As we march towards the holiday season, you may be strategically (and possibly frantically) planning for out-of-town friends and family to invade your home. While their anticipated visit may be a very welcomed event, many of us aren’t fortunate enough to own a guesthouse on the property. This is where you insert this guide to make the visit as comfortable and inviting as possible for your guests and for you- as the host- to feel like you aren’t tirelessly worried about the details. You can sit back and enjoy the company!
Pre-planning is key
Ask your guests what essentials they may need to make them feel at home. Will they need bedding accommodations such as an air mattress or pack-and-play for young children? What are their favorite breakfast and snack foods? Are there any allergies such as pets or dust? This will help you to elaborate a plan to set up the room. If you don’t have a requested item on hand, ask local friends or family to borrow items. If your visitors need extra bedding for little ones, make sure that they are set up and ready to crash in the moment they arrive. Often times, traveling makes for cranky kids so it will be less hassle than setting it up upon arrival. A thorough cleaning and dusting with clean sheets and towels is always helpful especially if there are allergies. Don’t forget that great guests are always appreciative of a well-stocked pantry, too. A little pre-planning goes a long way and will eliminate the unnecessary runaround after they walk through the door.
Make it travel-sized
As they always say, attention is in the details. We’ve all traveled somewhere and realized we’ve forgotten something at home. Fill a basket in the bathroom with travel-sized shampoo, conditioner, and shower essentials as well as razors, a toothbrush (unused, of course), toothpaste, and bottled water. Provide reading material and mints on the nightstand. These are all welcoming cues for your guests.
But what about the kids?
For those hosts who may not have children, let’s face it. You have to think like one who does! Kids have accidents and you have to prepare your home for the unknown. Assess your home to make sure that sharp items such as scissors and knives are unreachable to tiny hands. Just in case, make sure to re-stock your first aid kit with band-aids and other essentials. Put away breakable or valuable items that might accidentally meet the fate of a flying toy. Set out a spare set of linens to be placed on-call for those unexpected middle-of-the-night mishaps.
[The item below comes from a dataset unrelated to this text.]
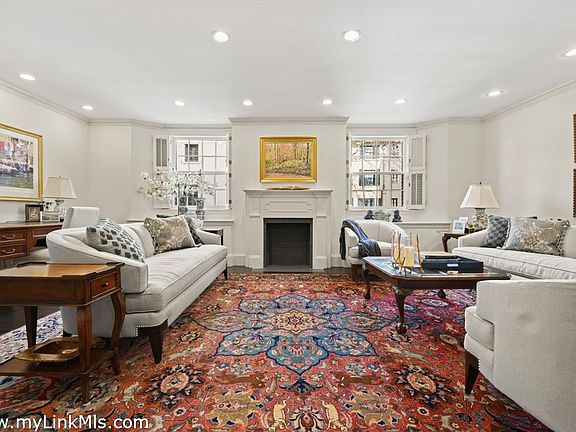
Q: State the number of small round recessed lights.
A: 10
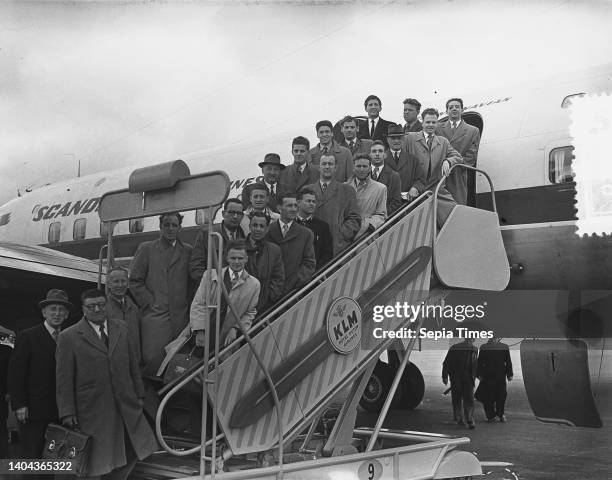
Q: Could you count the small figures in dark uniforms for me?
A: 2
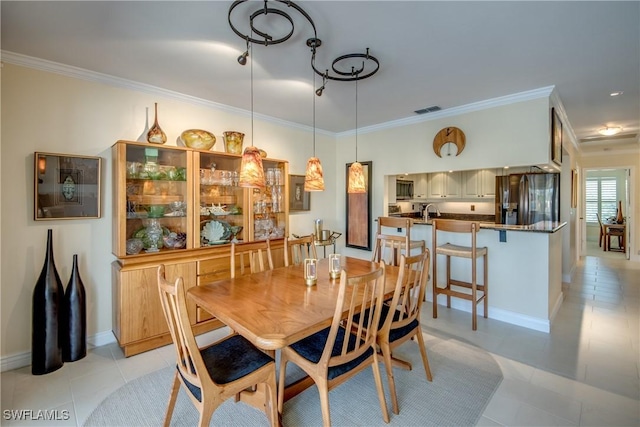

If you don’t have a TV/DVR in the guest room, relocate one that you can live without (or borrow one!) during the stay. This will be a lifesaver for those times when the adults want to talk and the kids need their own space and activity. Don’t forget to check out Redbox for the latest kid-friendly movie!
Fun for all
The best part of visits is making it fun for everybody! Don’t feel required to make every meal- suggest trying out the newest restaurant in town or ordering take-out. Set aside a game night that includes everybody. Tie in holiday-themed activities such as baking cookies, strolling down neighborhood streets lit up in holiday lights, or even decorating your own house. After all, time and laughs together are what you’ll remember long after they pull out of your driveway.
And a little space is always good, too
Depending on the length of the visit, it’s always nice to have a little separation. Be sure to research local events or shopping venues with information and brochures that you can provide your guests (especially with kids!) if they need to get out of the house. This will give you a breather on prepping meals, do some spot cleaning, or just recharging your batteries until their return.
Speaking of spot cleaning……
As with most hospitable hosts, you were probably raised better than to ask your guests to lift a finger. But dirty laundry does tend to pile up and clutter seems to get pushed aside. Keep a laundry basket or bin in a specified place such as a closet or laundry room to collect used towels or linens. This is a better method than doing a scavenger hunt throughout the house before starting a load. Let them know there are disinfectant wipes under the bathroom sink and disposable cups, plates, and utensils in the cupboard. These little hints will hopefully keep bathrooms and kitchens (somewhat) tidy throughout the visit.